# Input overlay plugin based on HTML



## Zergatul (May 29, 2021)

Zergatul submitted a new resource:

Input overlay plugin based on HTML - input keyboard mouse overlay



> Input Overlay can display inputs from keyboard/mouse over your game for streaming or recording.
> 
> How it works
> You start separate application, and it acts like server. It catches your inputs and sends it via websocket protocol. In OBS you add Browser source, it connects to the server app and displays your inputs.
> Since all drawing capabilities done via HTML/CSS/JavaScript, it requires basic knowledge to show/hide more keys, change style or animations....



Read more about this resource...


----------



## Rellish08 (Jun 26, 2021)

I play smash from time to time on my Nintendo switch. Could this also be used for inputs on a controller through a capture card?


----------



## Bagny89 (Jun 29, 2021)

I just downloaded this plugin. I really like it however I wanted to change the "tilde" key to "\" since my layout is Italian.


----------



## Zergatul (Jun 30, 2021)

Rellish08 said:


> I play smash from time to time on my Nintendo switch. Could this also be used for inputs on a controller through a capture card?


Sorry, that's not possible. In order to capture inputs from Nintendo Switch we need to run program on console.


----------



## Zergatul (Jun 30, 2021)

Bagny89 said:


> I just downloaded this plugin. I really like it however I wanted to change the "tilde" key to "\" since my layout is Italian.
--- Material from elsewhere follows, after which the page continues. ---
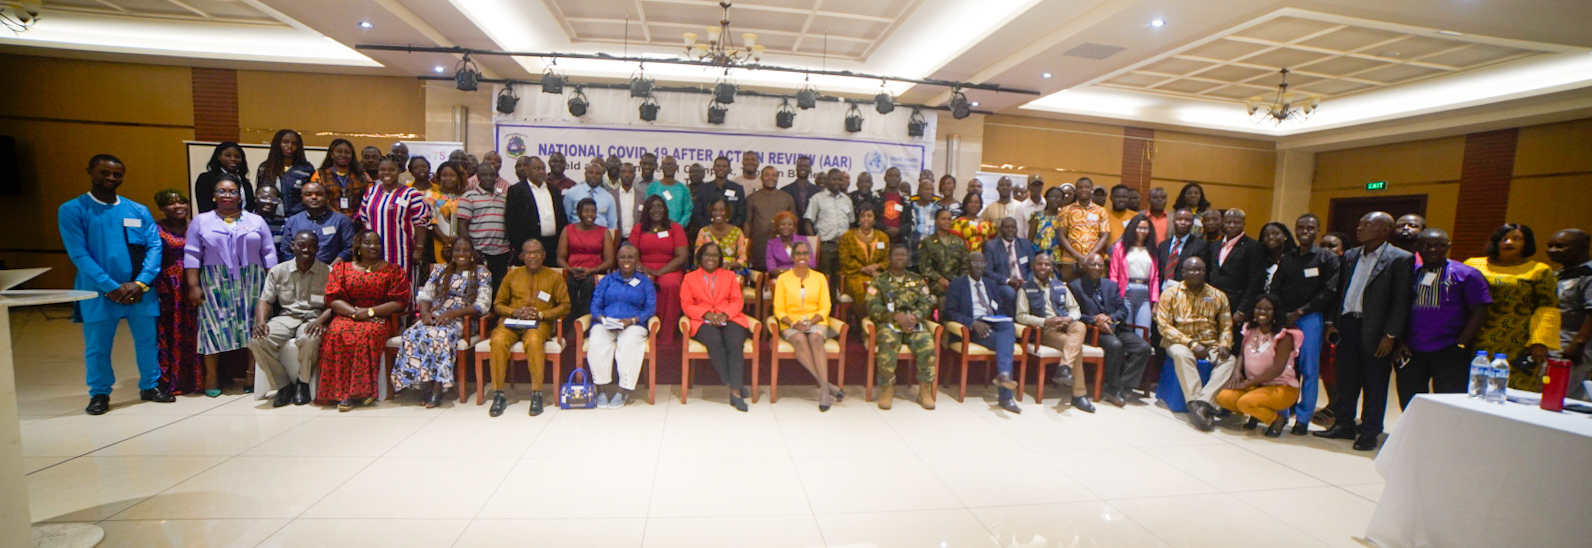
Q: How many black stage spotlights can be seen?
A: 14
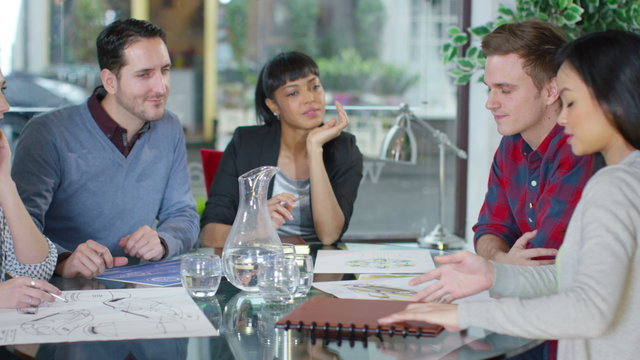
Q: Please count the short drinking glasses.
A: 4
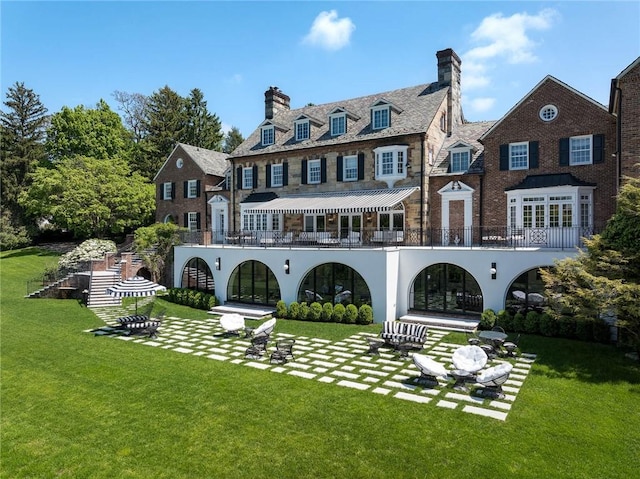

Does this button work correctly for you? You just want to change displaying symbol?
I mean, if you press it on keyboard, plugin highlights tilde key? Or it doesn't?


----------



## Bagny89 (Jul 1, 2021)

Zergatul said:


> Does this button work correctly for you? You just want to change displaying symbol?
> I mean, if you press it on keyboard, plugin highlights tilde key? Or it doesn't?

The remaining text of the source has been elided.